Your answer is the line containing "Q: How many thin" plus every line after it through the end of the records, printed exactly and free of pictures.

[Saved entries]
^^^^

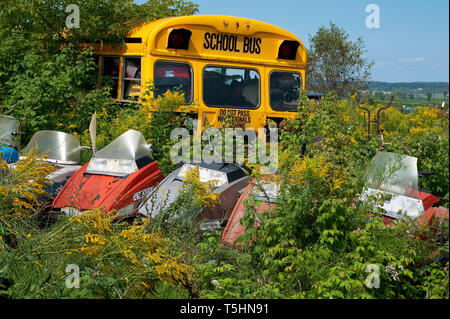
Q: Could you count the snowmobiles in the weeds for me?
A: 6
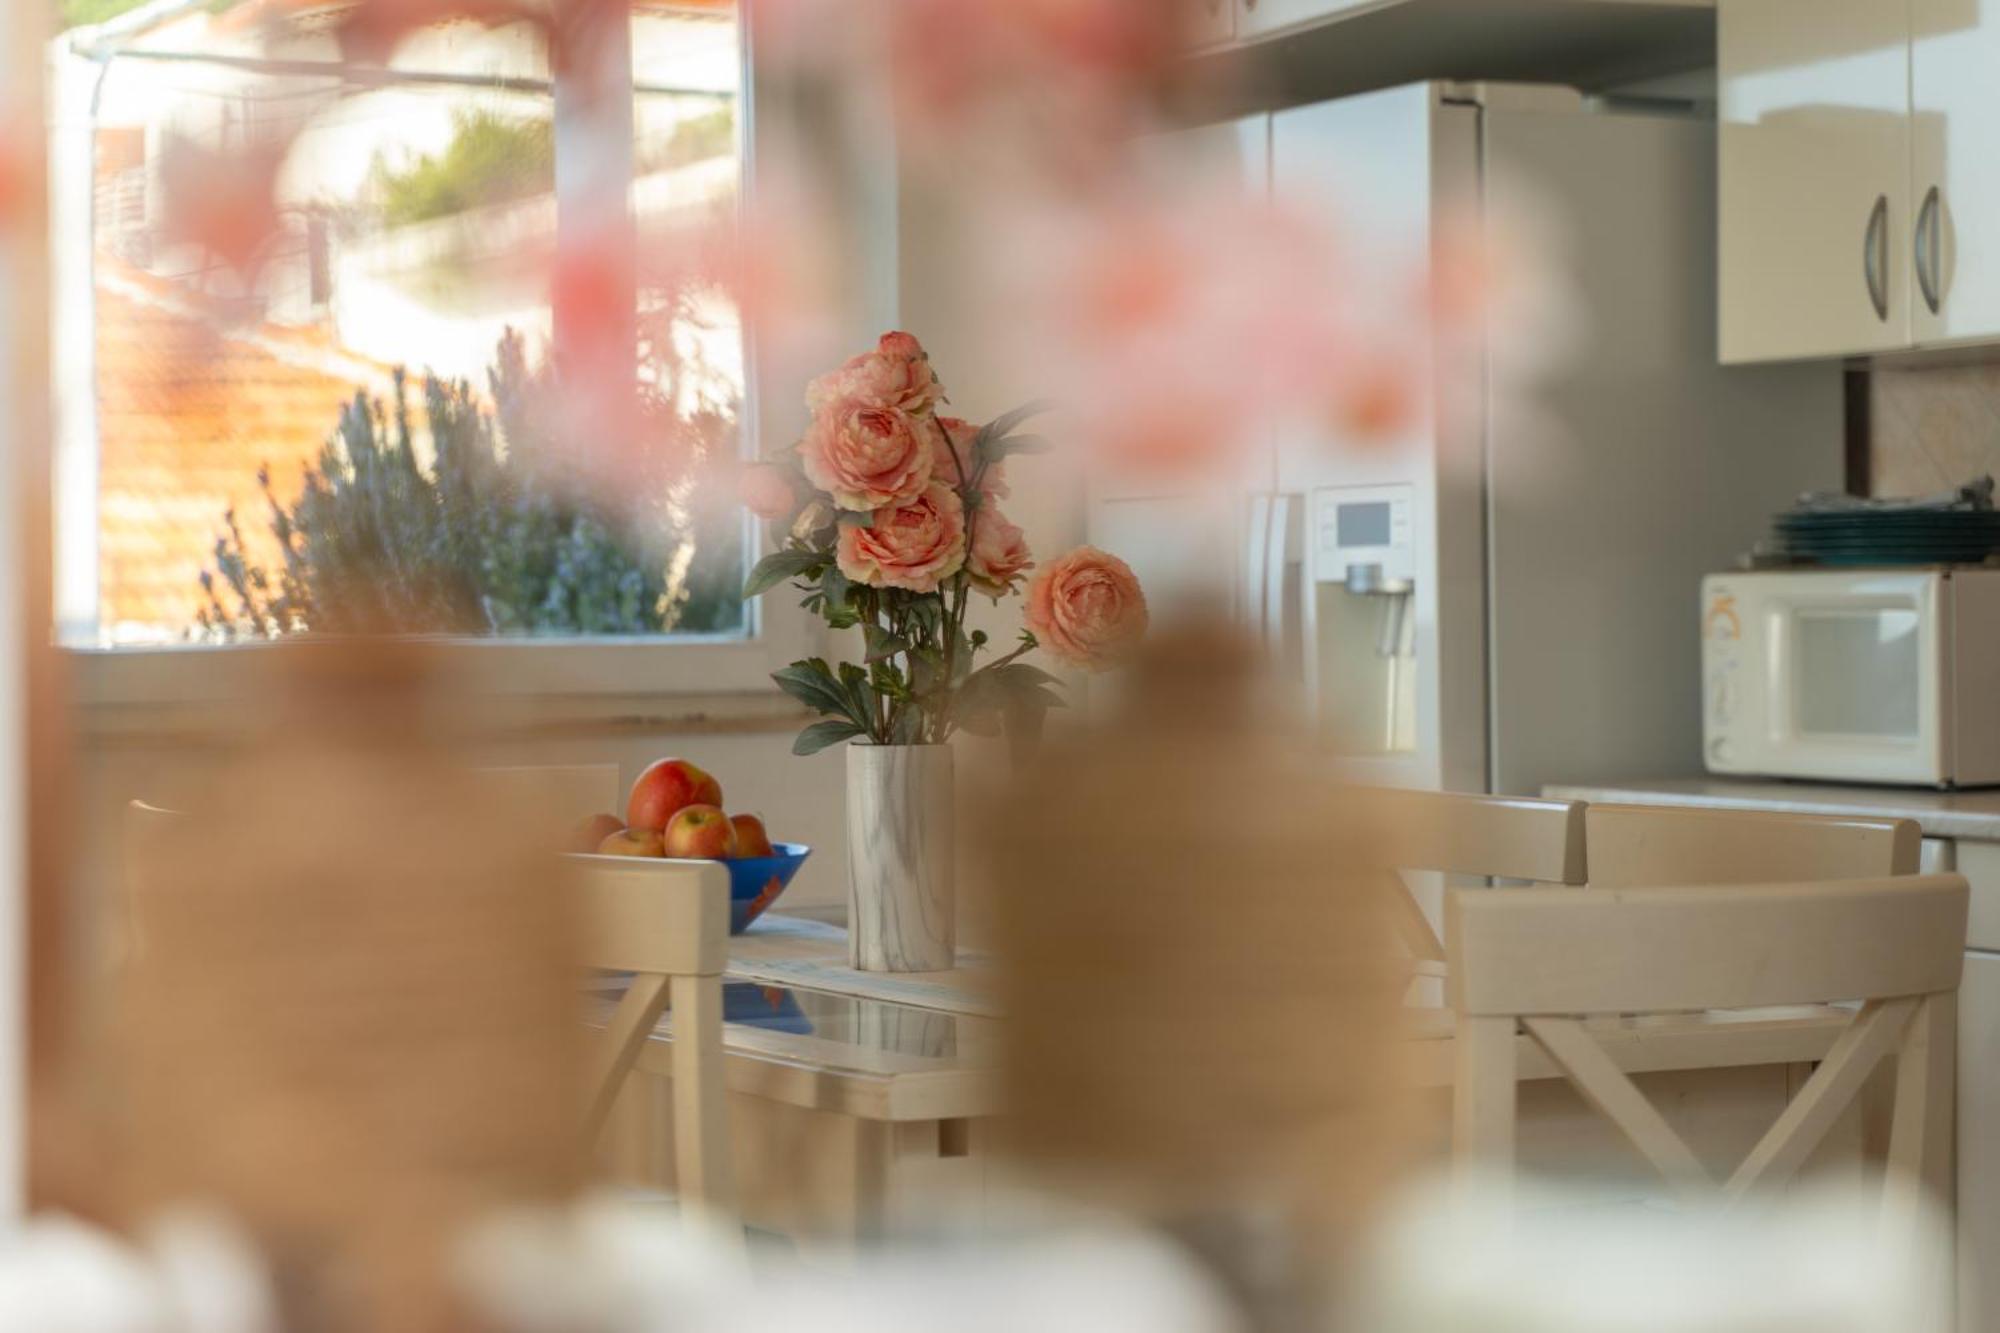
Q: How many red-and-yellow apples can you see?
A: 5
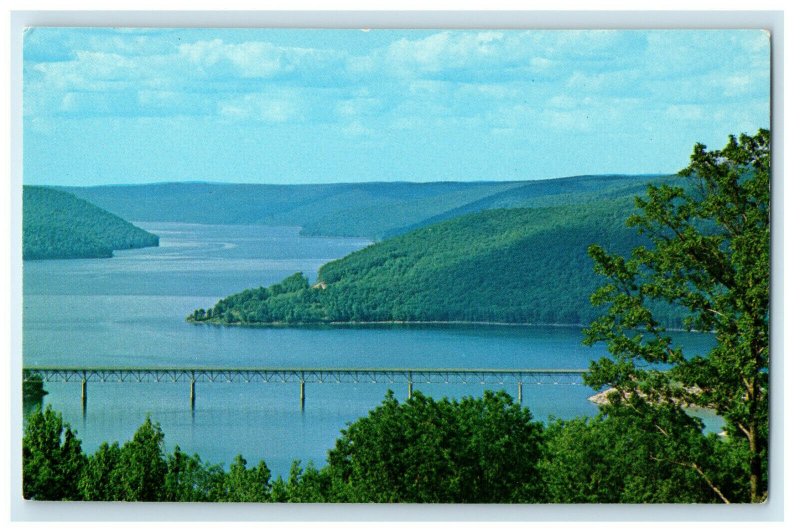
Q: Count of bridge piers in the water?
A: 5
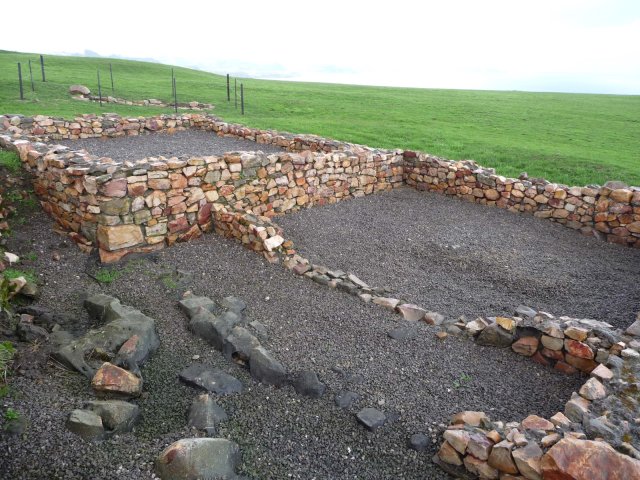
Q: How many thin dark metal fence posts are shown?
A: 10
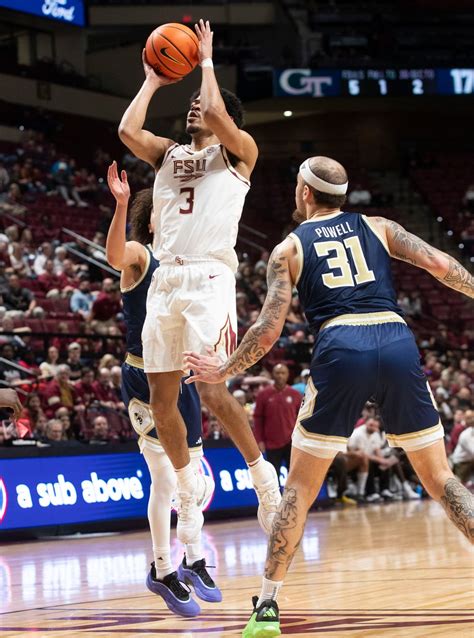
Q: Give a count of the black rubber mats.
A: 0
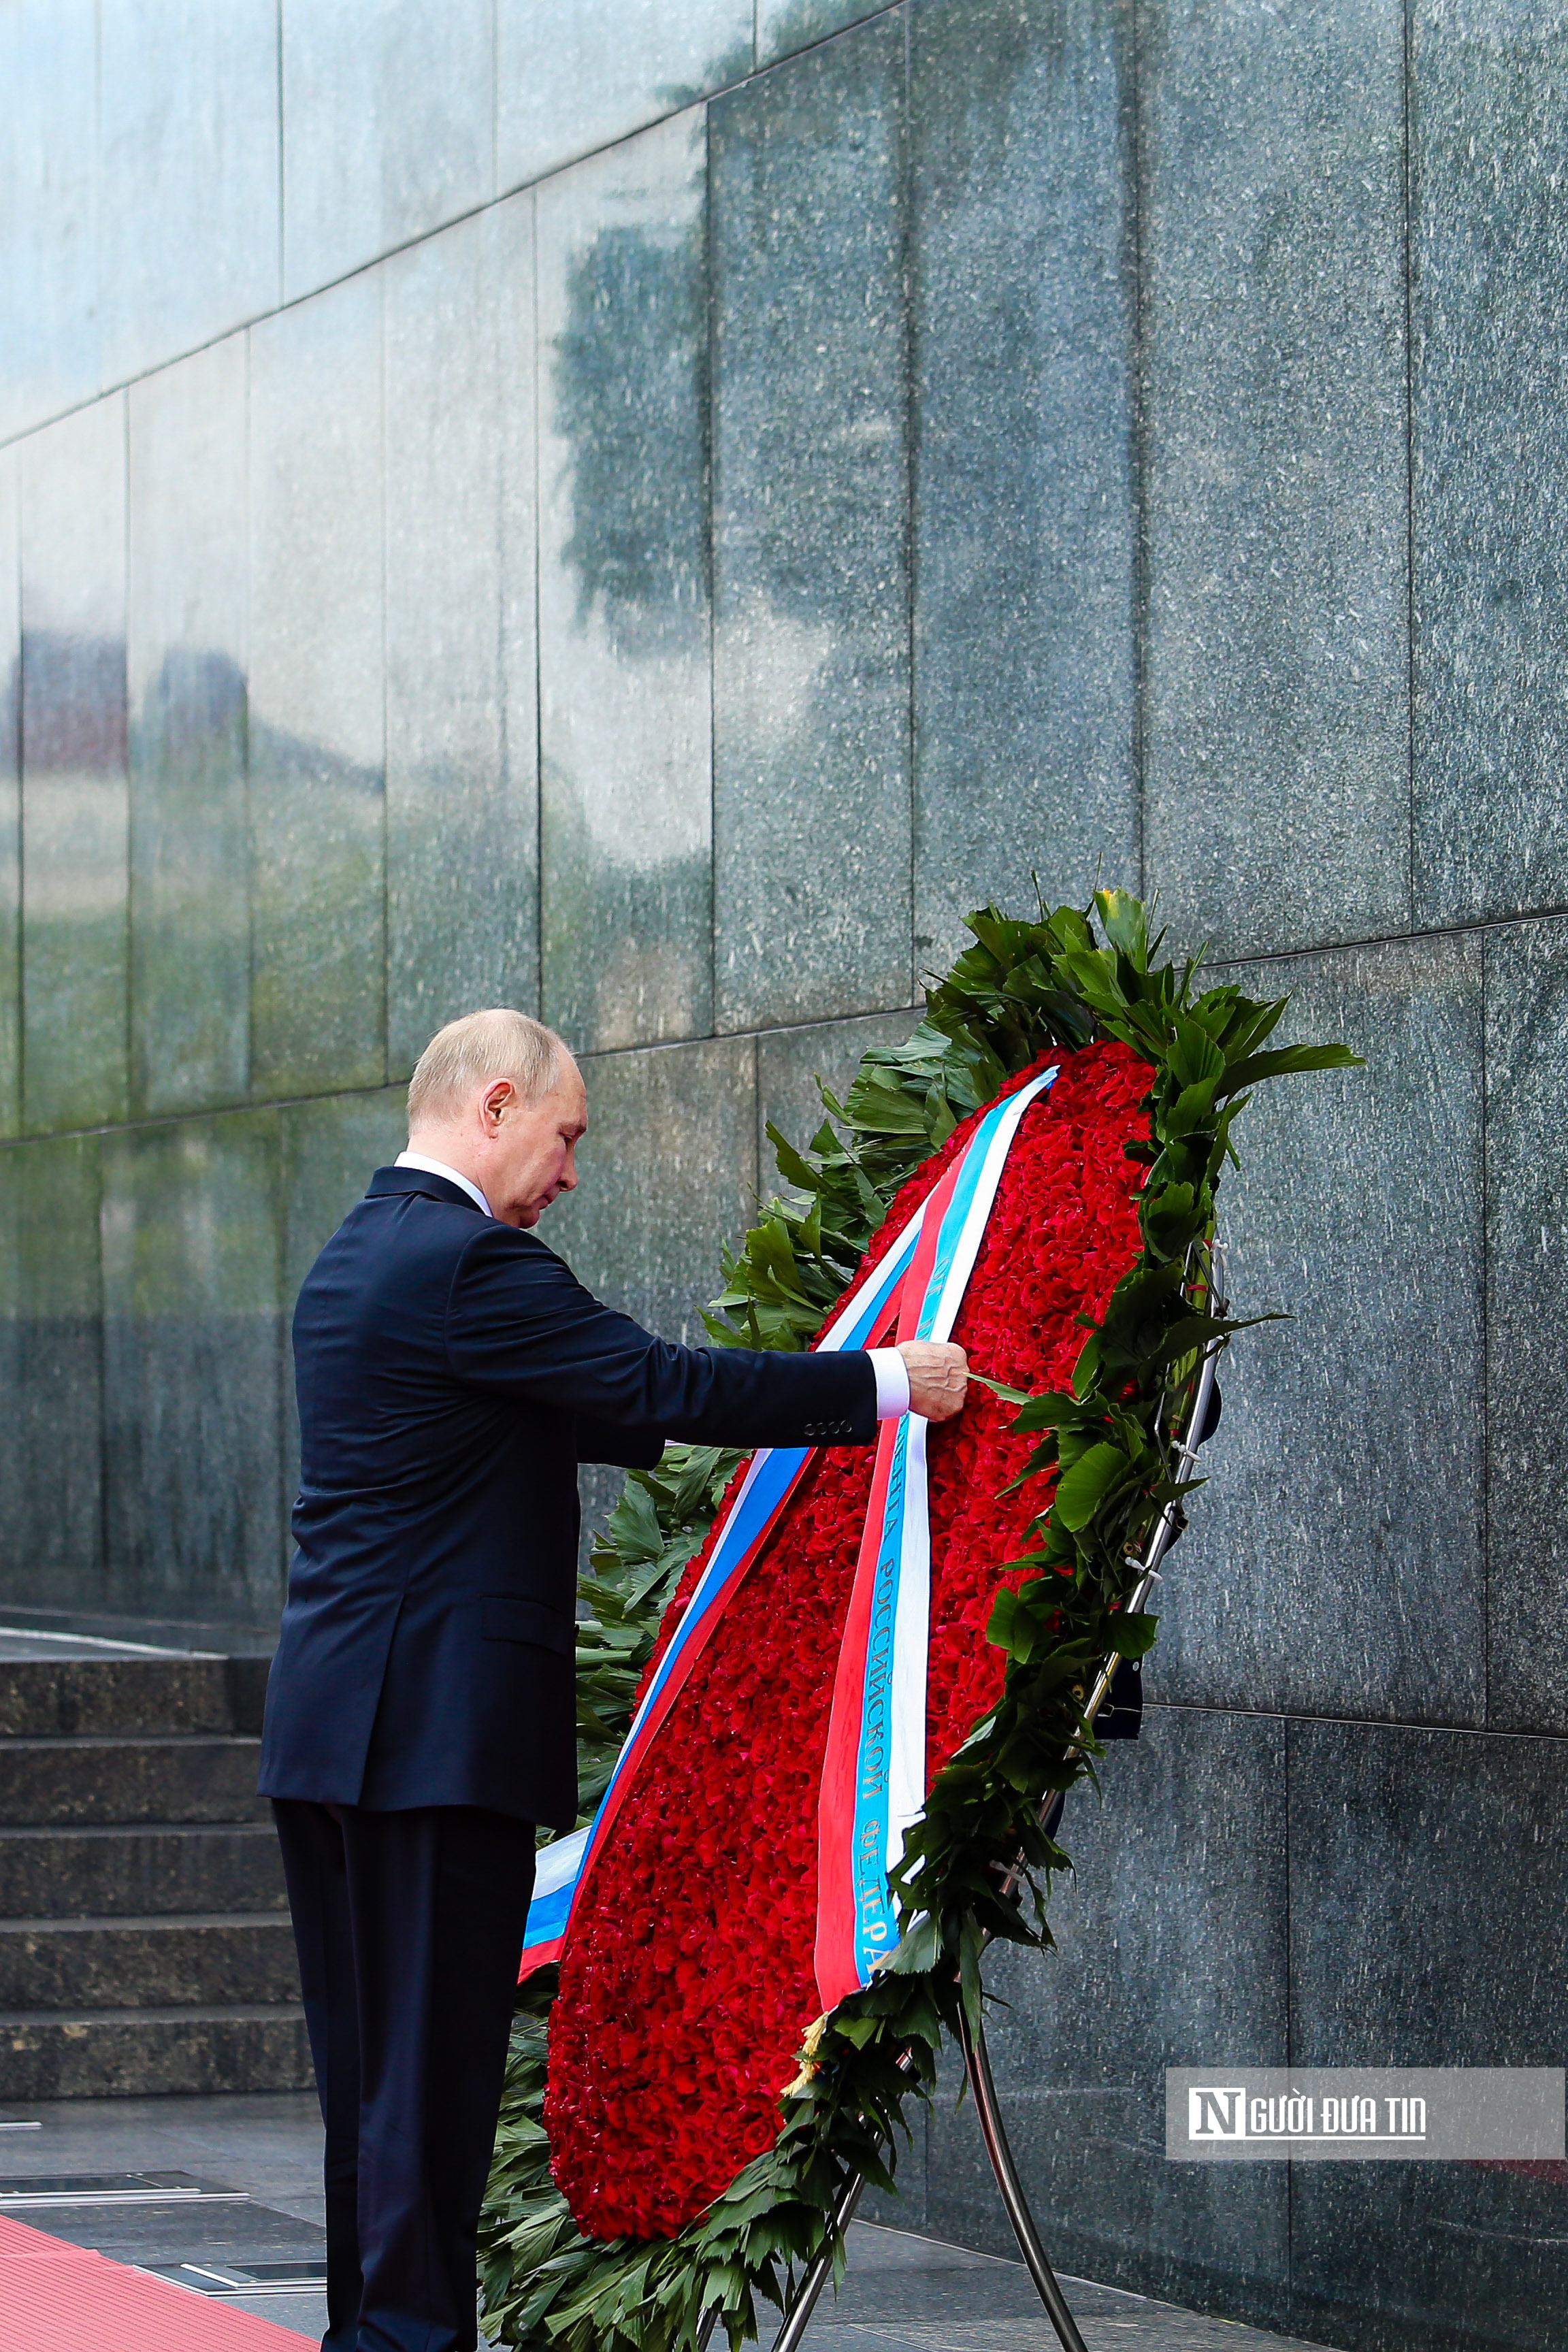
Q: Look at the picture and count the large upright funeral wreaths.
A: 1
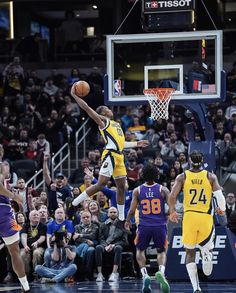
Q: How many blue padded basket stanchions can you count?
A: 1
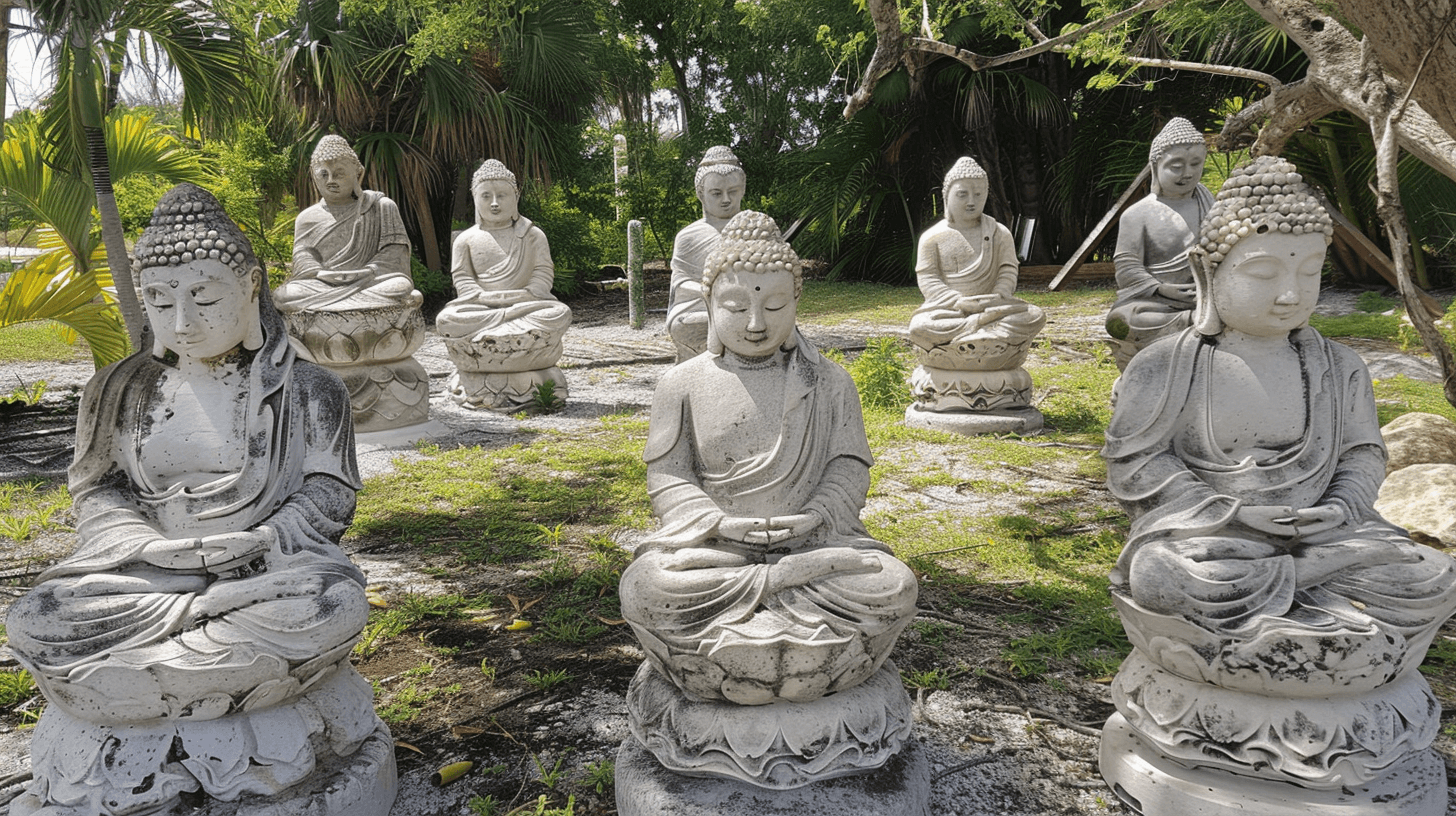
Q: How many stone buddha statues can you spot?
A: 8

^^^^

■ Finished exercise
Q: How many thin dark metal fence posts are shown?
A: 10
Q: Give a count of the black rubber mats.
A: 0
Q: Look at the picture and count the large upright funeral wreaths.
A: 1
Q: How many blue padded basket stanchions can you count?
A: 1
Q: How many stone buddha statues can you spot?
A: 8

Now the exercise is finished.